To do:
Check every line of the data for the string "striped" and copy the ones that have it.
== Segment start ==
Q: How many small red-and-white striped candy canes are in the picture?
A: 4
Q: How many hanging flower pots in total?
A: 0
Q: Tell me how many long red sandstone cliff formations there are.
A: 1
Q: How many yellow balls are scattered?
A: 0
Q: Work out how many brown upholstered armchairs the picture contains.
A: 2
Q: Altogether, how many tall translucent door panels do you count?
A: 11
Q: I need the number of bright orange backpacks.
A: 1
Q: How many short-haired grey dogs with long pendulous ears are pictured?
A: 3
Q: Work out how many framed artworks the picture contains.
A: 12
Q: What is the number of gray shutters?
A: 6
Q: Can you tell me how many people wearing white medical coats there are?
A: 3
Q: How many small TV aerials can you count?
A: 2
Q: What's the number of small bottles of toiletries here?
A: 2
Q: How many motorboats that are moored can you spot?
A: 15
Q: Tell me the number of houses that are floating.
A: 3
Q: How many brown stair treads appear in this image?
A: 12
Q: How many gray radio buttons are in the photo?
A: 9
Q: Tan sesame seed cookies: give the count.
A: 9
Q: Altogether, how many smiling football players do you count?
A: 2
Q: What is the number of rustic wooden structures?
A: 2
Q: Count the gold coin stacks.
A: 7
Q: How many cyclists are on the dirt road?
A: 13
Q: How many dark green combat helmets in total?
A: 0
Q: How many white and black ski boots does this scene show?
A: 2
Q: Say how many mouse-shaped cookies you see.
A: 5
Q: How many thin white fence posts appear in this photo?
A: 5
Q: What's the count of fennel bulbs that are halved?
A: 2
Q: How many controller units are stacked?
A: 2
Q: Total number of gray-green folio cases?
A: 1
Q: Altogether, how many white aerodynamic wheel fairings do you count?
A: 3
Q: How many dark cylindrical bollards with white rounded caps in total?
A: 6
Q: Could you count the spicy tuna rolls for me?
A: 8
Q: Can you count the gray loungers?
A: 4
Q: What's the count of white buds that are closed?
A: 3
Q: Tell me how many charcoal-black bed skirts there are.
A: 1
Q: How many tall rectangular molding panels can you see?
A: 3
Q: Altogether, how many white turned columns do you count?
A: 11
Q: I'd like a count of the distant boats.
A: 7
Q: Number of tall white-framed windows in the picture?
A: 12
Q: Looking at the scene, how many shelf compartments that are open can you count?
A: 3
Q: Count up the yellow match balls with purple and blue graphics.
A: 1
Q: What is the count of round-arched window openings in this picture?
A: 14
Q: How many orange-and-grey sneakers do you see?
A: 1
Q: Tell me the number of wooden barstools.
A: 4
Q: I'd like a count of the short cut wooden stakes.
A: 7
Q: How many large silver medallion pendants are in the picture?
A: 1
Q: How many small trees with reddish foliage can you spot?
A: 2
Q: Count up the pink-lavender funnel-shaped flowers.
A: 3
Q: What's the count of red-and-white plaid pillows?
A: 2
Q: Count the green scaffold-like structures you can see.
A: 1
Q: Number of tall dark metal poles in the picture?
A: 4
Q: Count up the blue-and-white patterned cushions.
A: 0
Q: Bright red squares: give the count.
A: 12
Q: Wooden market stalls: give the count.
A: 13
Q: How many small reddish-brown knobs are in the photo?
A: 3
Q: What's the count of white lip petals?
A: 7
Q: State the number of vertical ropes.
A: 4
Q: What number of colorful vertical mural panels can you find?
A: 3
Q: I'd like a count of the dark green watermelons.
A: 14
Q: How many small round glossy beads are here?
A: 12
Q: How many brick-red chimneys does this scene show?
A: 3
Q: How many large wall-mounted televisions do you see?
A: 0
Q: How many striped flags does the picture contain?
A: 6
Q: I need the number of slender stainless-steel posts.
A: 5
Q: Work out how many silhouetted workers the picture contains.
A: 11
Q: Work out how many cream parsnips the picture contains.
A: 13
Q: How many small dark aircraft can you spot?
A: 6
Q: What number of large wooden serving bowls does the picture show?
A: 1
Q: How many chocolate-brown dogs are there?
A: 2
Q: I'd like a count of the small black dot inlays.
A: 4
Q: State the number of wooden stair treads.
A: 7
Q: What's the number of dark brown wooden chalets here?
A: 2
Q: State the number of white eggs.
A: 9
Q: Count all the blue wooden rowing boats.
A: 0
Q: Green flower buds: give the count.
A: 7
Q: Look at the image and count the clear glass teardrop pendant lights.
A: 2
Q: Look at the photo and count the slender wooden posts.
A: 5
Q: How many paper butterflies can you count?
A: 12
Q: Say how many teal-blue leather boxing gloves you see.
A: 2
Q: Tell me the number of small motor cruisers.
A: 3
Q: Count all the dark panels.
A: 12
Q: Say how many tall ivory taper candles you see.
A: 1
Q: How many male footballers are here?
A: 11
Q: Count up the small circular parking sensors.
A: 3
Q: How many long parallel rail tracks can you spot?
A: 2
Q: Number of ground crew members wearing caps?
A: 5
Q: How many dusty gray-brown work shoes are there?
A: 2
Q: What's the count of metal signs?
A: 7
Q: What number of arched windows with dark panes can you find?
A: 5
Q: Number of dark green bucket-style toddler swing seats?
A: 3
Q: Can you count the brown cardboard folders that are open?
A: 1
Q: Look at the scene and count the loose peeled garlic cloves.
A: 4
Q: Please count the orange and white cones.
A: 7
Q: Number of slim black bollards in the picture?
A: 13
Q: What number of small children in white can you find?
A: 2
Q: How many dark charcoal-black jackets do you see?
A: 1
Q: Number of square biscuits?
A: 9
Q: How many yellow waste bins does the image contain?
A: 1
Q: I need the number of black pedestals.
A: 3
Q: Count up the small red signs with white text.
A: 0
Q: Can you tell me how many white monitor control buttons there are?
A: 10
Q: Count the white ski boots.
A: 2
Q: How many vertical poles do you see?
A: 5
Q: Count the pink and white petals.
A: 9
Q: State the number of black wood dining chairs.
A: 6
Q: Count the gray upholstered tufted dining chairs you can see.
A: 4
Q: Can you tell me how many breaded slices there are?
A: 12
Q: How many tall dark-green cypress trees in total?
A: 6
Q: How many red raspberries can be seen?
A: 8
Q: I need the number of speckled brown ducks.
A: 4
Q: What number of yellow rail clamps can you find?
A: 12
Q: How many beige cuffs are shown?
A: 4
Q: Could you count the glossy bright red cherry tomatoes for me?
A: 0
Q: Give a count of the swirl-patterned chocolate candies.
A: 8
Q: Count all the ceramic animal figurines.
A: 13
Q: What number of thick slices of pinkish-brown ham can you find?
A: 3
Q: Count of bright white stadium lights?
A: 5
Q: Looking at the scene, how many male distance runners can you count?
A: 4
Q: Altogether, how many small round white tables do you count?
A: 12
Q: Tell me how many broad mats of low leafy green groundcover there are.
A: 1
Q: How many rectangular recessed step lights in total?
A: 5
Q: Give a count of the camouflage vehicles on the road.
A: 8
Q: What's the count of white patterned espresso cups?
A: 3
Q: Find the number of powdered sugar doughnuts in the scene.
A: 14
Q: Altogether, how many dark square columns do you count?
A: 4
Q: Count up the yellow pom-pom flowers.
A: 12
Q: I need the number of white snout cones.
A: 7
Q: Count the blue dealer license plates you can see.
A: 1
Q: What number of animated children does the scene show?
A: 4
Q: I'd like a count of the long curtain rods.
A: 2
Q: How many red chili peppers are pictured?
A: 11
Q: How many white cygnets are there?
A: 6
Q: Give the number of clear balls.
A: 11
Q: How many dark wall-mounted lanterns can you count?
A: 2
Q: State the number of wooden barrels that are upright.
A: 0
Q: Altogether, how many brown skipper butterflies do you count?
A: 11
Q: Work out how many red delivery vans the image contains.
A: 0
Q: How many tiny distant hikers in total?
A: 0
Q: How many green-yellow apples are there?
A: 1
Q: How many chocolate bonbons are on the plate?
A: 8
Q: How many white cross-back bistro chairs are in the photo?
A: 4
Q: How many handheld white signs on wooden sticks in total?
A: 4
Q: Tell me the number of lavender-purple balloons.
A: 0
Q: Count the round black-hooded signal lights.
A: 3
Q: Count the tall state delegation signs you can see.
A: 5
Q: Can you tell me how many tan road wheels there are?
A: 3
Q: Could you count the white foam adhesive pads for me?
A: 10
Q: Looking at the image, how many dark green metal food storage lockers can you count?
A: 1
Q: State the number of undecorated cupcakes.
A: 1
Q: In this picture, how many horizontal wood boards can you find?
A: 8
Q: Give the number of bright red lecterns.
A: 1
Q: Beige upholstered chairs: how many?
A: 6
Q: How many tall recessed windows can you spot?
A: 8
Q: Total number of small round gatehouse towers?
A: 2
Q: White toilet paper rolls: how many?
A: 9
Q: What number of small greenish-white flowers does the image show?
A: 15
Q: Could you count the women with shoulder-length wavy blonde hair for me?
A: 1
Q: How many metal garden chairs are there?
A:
== Segment end ==
Finished exercise:
Q: How many small red-and-white striped candy canes are in the picture?
Q: How many striped flags does the picture contain?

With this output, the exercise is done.